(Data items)
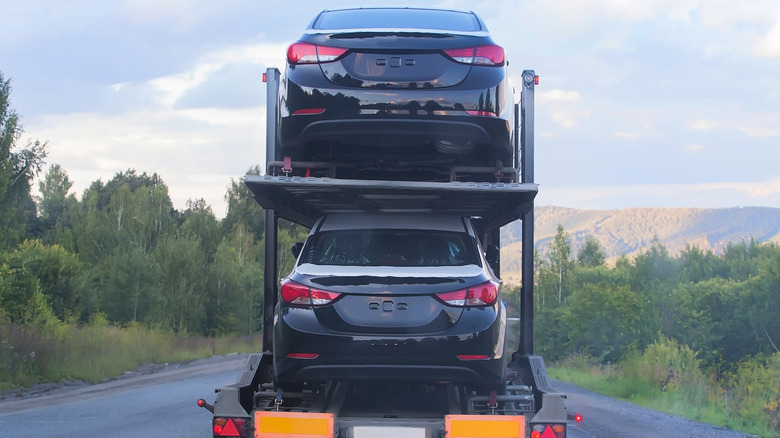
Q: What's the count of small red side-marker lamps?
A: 4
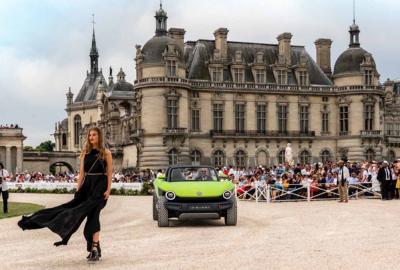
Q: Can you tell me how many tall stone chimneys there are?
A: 4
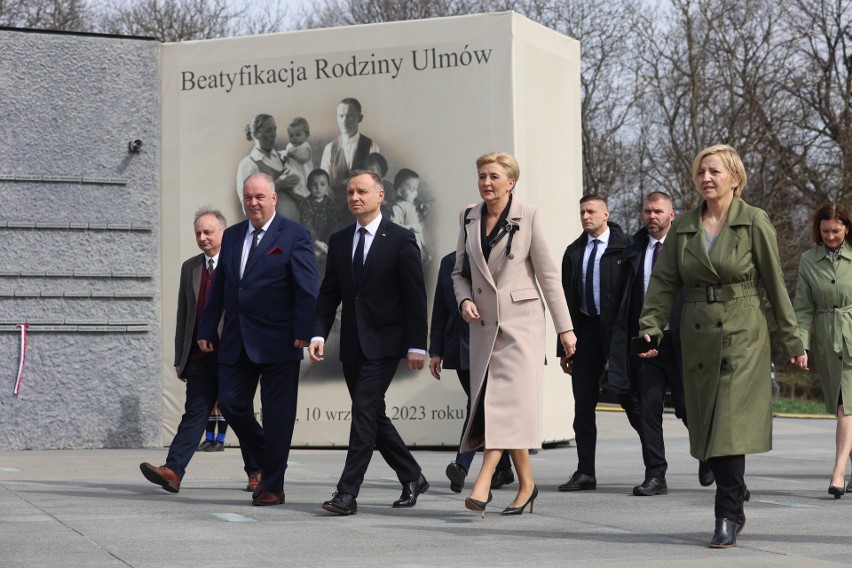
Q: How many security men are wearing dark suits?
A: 2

**PROBLEM DETAILS**.
Only lines with the word "many" count here; copy every one from the records.

**REPLY**.
Q: Can you tell me how many tall stone chimneys there are?
Q: How many security men are wearing dark suits?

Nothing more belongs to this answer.